Alcune note, marginali, a quanto scrive Bandinelli in Conferenza Partito Radicale (3.3.94).In esperanto "artificiale" si dice "artefarita", espressione che vuol dire anche (in questo caso meglio nella forma "arte farita") "fatto con arte". In effetti l'idea che qualcosa sia fatta "con arte" può avere una connotazione sia negativa che positiva. Un ponte che consente di sorpassare un abisso è certamente "artificiale" nel senso che non è opera della natura, ma è anche, se ben fatto, "fatto con arte". D'altra parte non tutto ciò che è naturale è di per sé buono: la digitale è una pianta, naturale, ma è un veleno: solo se usata "con arte" diventa un farmaco.

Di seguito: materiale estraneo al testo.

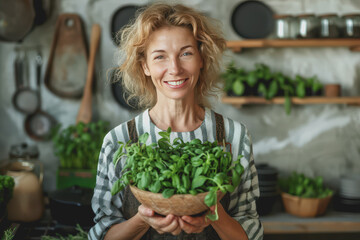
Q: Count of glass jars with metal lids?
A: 4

L'esperanto ha bisogno di una sua letteratura, di una sua poesia? A prima vista parrebbe di no, ma, se una lingua non è capace di esprimere una letteratura, non è nemmeno capace di rendere, per esempio, un articolo di giornale o un discorso politico o la colonna sonora di un film. L'esperanto non è un "Morse": sotto il "Morse" c'è una lingua. L'esperanto è, lo si voglia o no, una lingua a tutti gli effetti. Attualmente è la lingua di un piccolo gruppo (alcuni parlano di una "diaspora") e per ciascun componente di tale gruppo è lingua "seconda". Ma questo gruppo rappresenta in qualche modo "l'impianto pilota" che ha dimostrato e dimostra che la lingua funziona e che quindi potrebbe divenire la "seconda lingua" per i cittadini dell'Europa Unita.
Circa la scelta sull'adozione di una lingua internazionale: io sono convinto che una tale scelta - in via ufficiale e definitiva - potrà essere fatta solo dalla Federazione Europea, quando ci sarà. D'altra parte far prendere coscienza del problema delle lingue, può essere uno stimolo in più a lottare per la Federazione Europea. Che del resto è necessaria anche per altri obiettivi radicali: un giusto ordine nella ex Jugoslavia o nella ex Unione Sovietica è difficilmente pensabile senza un ordine federale europeo.
Quando studiare l'esperanto? - Io ritengo che l'ideale sarebbe farlo imparare nella scuola media inferiore, prima dello studio di una lingua straniera, anche come preparazione allo studio delle lingue straniere.